Здесь важно заметить, что иерархии истин соответствует иерархия предметов. Они могут быть более простыми и более сложными. В таком случае «я» есть первый из предметов в этой иерархии, тот предмет, знание которого являет собой абсолютную истину. Он открывается в самом непосредственном, самом ясном и отчетливом постижении. Он является предельно простым предметом. Конечно, «я» – особый предмет, но все же предмет. Конечно знание о нем – особое знание, но все же знание.

В рамках этой интерпретации концепция чистой субъективности, развитая в результате абсолютного противопоставления субъекта и объекта, явно размывается.

1.2.4 Субстанциальность

Обратим теперь внимание на тот термин, который использует сам Декарт для обозначения субъекта. Он, как известно, вовсе не пользуется словом «субъект» (в рассматриваемом здесь смысле), а говорит о «мыслящей субстанции». Это выражение довольно точно отражает логику рассуждения, приводящего к знанию о себе самом. Субстанцией Декарт называет вещь, которая не нуждается ни в чем для своего существования, но которая познается не на том основании, что существует, а благодаря какому-либо атрибуту [29, с. 335]. Если, однако, мы в состоянии обнаружить некий атрибут, то легко заключаем о существовании субстанции. Декарт обосновывает такое заключение «аксиомой» о том, что «у небытия не может быть свойств» (там же). Именно такую логику можно увидеть и в суждении «я мыслю, следовательно, существую». Процедура радикального сомнения не позволяет усомниться в факте сомнения. Но раз обнаруживается сомнение (т. е. свойство), значит, должна быть и вещь, обладающая таким свойством. Если выразить эту же мысль в более общей форме, то нужно будет сказать так: обнаружив мышление как некий атрибут, мы обязаны утверждать и существование мыслящей субстанции.

В этом пункте Декарт оказывается не вполне последователен. Если его сомнение действительно радикально, то он не должен принимать и упомянутую выше аксиому. Апеллируя к его же собственному аргументу, можно спросить: не внушена ли эта аксиома неким могущественным обманщиком? Этому аргументу можно придать и менее экзотический характер: идея субстанции как обязательно присутствующего основания для воспринимаемого свойства действительно внушена определенной языковой структурой. Но обязательно ли давать онтологическую интерпретацию любой грамматической или логической категории? Указанный поворот лежит в центре критических аргументов, выдвинутых против Декарта Гильбертом Райлом [59].

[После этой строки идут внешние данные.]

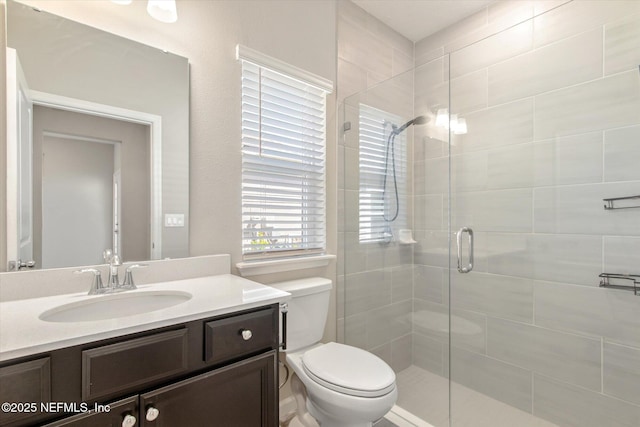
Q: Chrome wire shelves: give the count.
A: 2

1.2.5 Трансцендентальный анализ и интроспекция

Особого рассмотрения заслуживает тот способ, который использует Декарт при обнаружении мыслящего «я». Его можно охарактеризовать как методическое самонаблюдение. Предполагается, что наряду с каждым мыслительным актом совершается еще один, интроспективный акт, позволяющий удостовериться в наличии первого акта. Таким образом, например, сомневаясь, я знаю, что я сомневаюсь. При этом содержание интроспективного акта оказывается данным непосредственно и не может вызывать сомнений. Я не могу усомниться в том, что я сомневаюсь.

Важно заметить, что интроспекция, которую осуществляет здесь Декарт, имеет также предельный характер. Речь вовсе не идет о наблюдении за своими ментальными состояниями. Несомненность факта сомнения определяется не тем, что он открывается как факт моей внутренней жизни, в отличие от фактов внешнего мира. Он несомненен только потому, что сомнение в нем абсурдно. Речь идет о выполнении элементарных условий, делающих возможным какое-либо мышление. Сомневаясь, я мыслю и тем самым делаю бессмысленным (а не просто ложным) утверждение о несуществовании мышления. Существование мышления есть условие, без которого не может быть высказано никакое суждение, в частности, и суждение, отрицающее существование мышления.